On the other hand, lots of tiny writes scattered all over will tend to produce m...

rogers18445 · on Feb 4, 2023

Those writes would have to be significantly smaller than the SSD's page (sector) size which is 512 bytes or 4 KiB. And would have to be written to different pages in rapid succession (to be flushed apart) - a standard serial write wouldn't trigger this even if it's 1 byte at a time, the OS FS cache would buffer it.

It would have to be very misbehaving software or deliberate sabotage.

wtallis · on Feb 4, 2023

The logical block size presented by SSDs to the host system is 512 bytes or rarely 4kB. But the native page size of the flash memory itself is usually more like 16kB, and the erase block size is several MB at a minimum. Those larger sizes are why random writes (and especially random overwrites) can cause high write amplification within the SSD: because what looks like a series of single-sector writes to the host will at a minimum cause fragmentation within the SSD, and can easily cause large read-modify-write operations within the SSD.

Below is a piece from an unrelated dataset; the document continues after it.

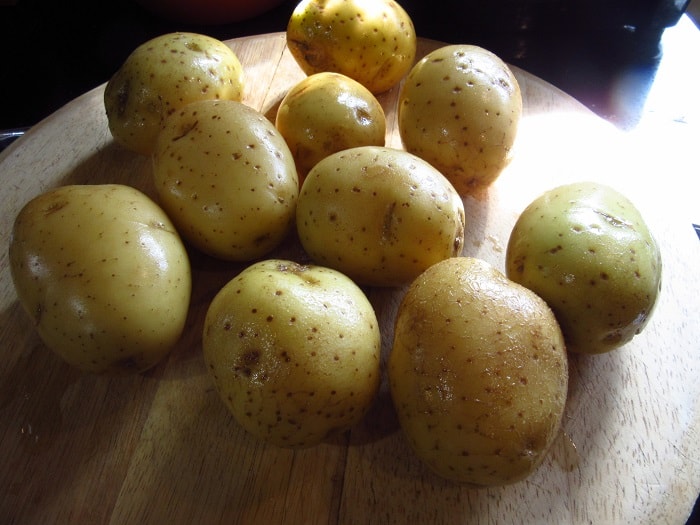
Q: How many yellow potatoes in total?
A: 10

Normally, SSDs and operating systems both use aggressive caching to combine writes. That's the only way a drive can turn in extremely high random write benchmark numbers. Consumer SSDs do this caching even though they do not have power loss protection capacitors to ensure that data cached in volatile SRAM will be flushed to the flash in an emergency. But it wouldn't be smart for the caching to wait forever for more writes to combine with a sub-page write, which is why I'd be concerned that a slow and steady trickle of write activity may be able to cause serious real write amplification.

vlovich123 · on Feb 4, 2023

I’m pretty sure SSDs can only do 4kib aligned writes regardless of the FS sector size (under the hood it’s a write amplification unless the OS or controller manage to coalesce them. But yea, it depends on how things are getting flushed, but generally I wouldn’t expect too much magic unless you get lucky. It sounds like a small bug in the OS (ie these kinds of wires should be matched in memory in the application).

wtallis · on Feb 4, 2023

Almost all SSDs internally track allocations in a 4kB granularity. That size is what leads to the convention of equipping the drive with 1GB of DRAM for every 1TB of NAND flash, when the drive is designed to hold the entire table of logical to physical address mappings in DRAM.

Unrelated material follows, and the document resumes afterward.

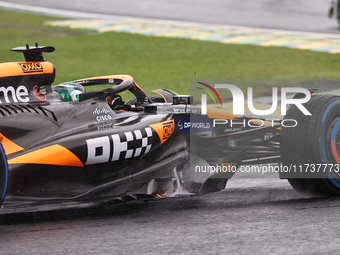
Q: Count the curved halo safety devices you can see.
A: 1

It's now common for consumer SSDs to have less DRAM than the normal 1GB per 1TB ratio, but they run their FTL with the same 4kB granularity and just don't have the full lookup table in RAM. There are at least a handful of special-purpose enterprise drives that use a larger sector size in their FTL, such as the 32kB used by WD's SN340: https://www.anandtech.com/show/14723

rogers18445 · on Feb 4, 2023

I do wonder if perhaps the good NVME SSD controllers come with magic. It would take a single instance of malware ruining SSD's with 4000x write amplification to taint some brands while aiding the marketing of others.

donmcronald · on Feb 4, 2023

I thought some of them even do 8KB. I’ve seen ZFS tips that claim you should use 8KB blocks on things like an 850 Pro.

vlovich123 · on Feb 4, 2023

Not familiar with that. I know QLC disks have a block size of 64kib.